1Après un premier ouvrage publié aux PUF en 2003 dans la collection « Sociologie aujourd’hui », intitulé Crime passionnel, crime ordinaire, les mêmes auteures publient, en 2008, ce nouveau livre sur le « crime dit passionnel ». Le premier avait déjà permis de montrer que la notion de « crime passionnel » est une « interprétation journalistique » (p. 17). Il s’agit maintenant d’approfondir la recherche en articulant une approche qui souligne le poids des modèles sociaux inégalitaires dans les relations entre les femmes et les hommes et une approche qui suppose la théorisation des processus psychiques qui conduisent au crime, visant « une sorte de métissage entre métapsychologie psychanalytique et sciences sociales » (p. 8). D’où la fondation d’une « psychologie sociale » qu’on pourrait dire clinique dans la mesure où elle prend en compte à la fois la dimension sociale et la dimension psychique consciente et inconsciente du sujet criminel et où elle entend « insister sur l’intrication, jusqu’à l’indiscernable parfois de la sexualité infantile et de la politique du genre » (p. 13). L’hypothèse centrale est donc que le point nodal de ces processus est la famille et que le crime dit passionnel « est beaucoup moins une affaire d’amour et de couple qu’une affaire de famille » (p. 14) et – seconde hypothèse – que « la problématique est toujours, sans aucune exception, beaucoup plus psychopathologique qu’il n’y paraît au premier abord » (p. 14). Statistiquement, le crime dit passionnel est avant tout un « fémicide » (sur les 263 affaires analysées, dans 78 % des cas, l’auteur du crime est un homme et une femme dans seulement 22 % des cas) : la sphère familiale et conjugale est dangereuse pour les femmes (une femme est tuée par un homme toutes les trente-deux heures et un homme par une femme tous les cinq jours, p. 20). De plus, les femmes en général ne tuent qu’un homme, alors que, dans 23 % des cas, les hommes ont fait de deux à sept victimes (p. 23), en particulier des enfants. Le présent ouvrage porte à la fois sur 337 crimes évoqués dans la presse et sur l’analyse psychosociologique et clinique approfondie d’un matériel original : quarante-six dossiers d’instruction de crimes passionnels jugés à la Cour d’assises du Rhône.
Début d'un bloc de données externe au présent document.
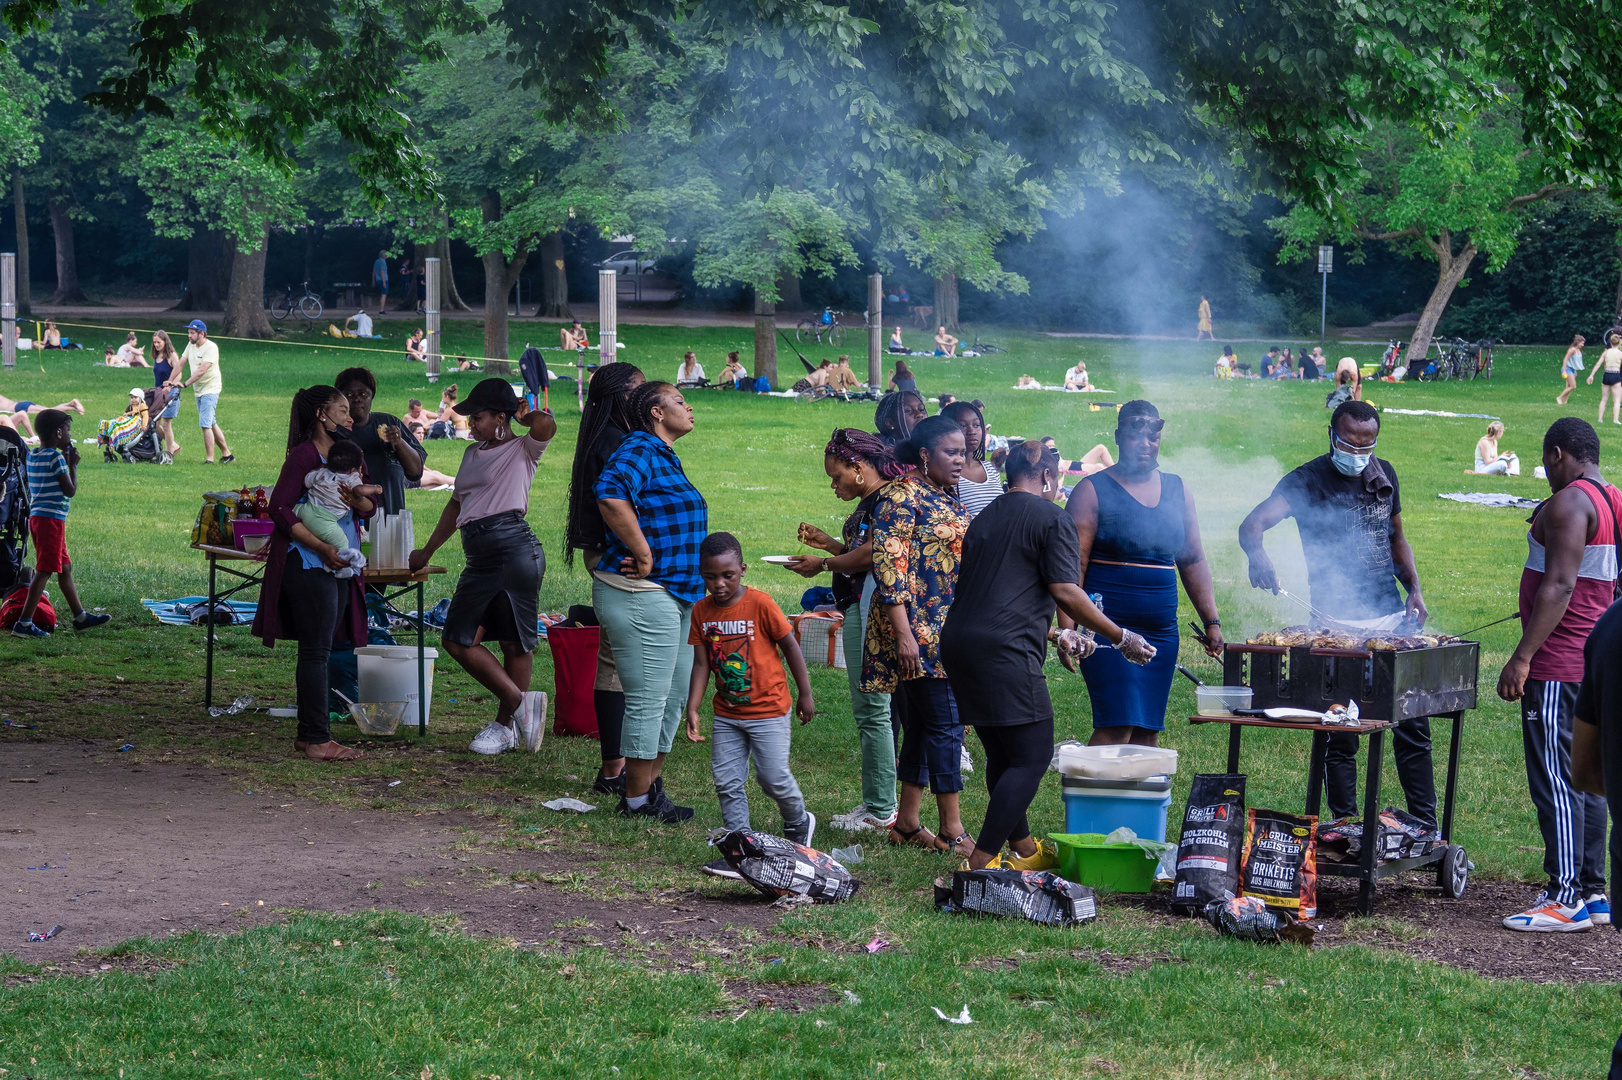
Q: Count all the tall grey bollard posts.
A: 4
2Le second chapitre, très intéressant, est consacré à une réflexion méthodologique et épistémologique sur la question de savoir à quelle approche clinique on peut prétendre à partir d’un matériau tel qu’un dossier d’instruction. La première remarque est que les dépositions du criminel, les témoignages ainsi que l’enquête de personnalité sont toujours consignés par les acteurs institutionnels (policiers, gendarmes, fonctionnaires, magistrats) et donc traduits dans leur langue administrative (p. 38), sachant que l’auteur de ces textes, représentant de l’institution judiciaire, « tend nécessairement, étant données les relations de pouvoir entre les sexes, à s’identifier à un Ego masculin » (p. 50). De son côté, l’expertise psychiatrique est particulièrement ambiguë. En effet, les psychiatres sont appelés à évaluer un sujet en fonction des concepts de leur discipline, tout en étant contraints de traduire leur discours dans une langue compréhensible pour les magistrats ou les jurés (p. 52). Il en résulte que : « ce qui se construit ne peut s’analyser que comme une fiction, la biographie nécessairement romancée ou légendaire d’un sujet absent » (p. 59). Quant à cette recherche, elle est « l’intervention finale, par-dessus le marché, d’une institution qui n’a pas, en principe, son mot à dire, l’Université » avec des visées différentes de celles de la justice (p. 59). La recherche tendra non seulement à faire la « clinique de ces histoires de crimes, telles qu’elles ont été construites », mais aussi à analyser « le processus de leur construction » (p. 60).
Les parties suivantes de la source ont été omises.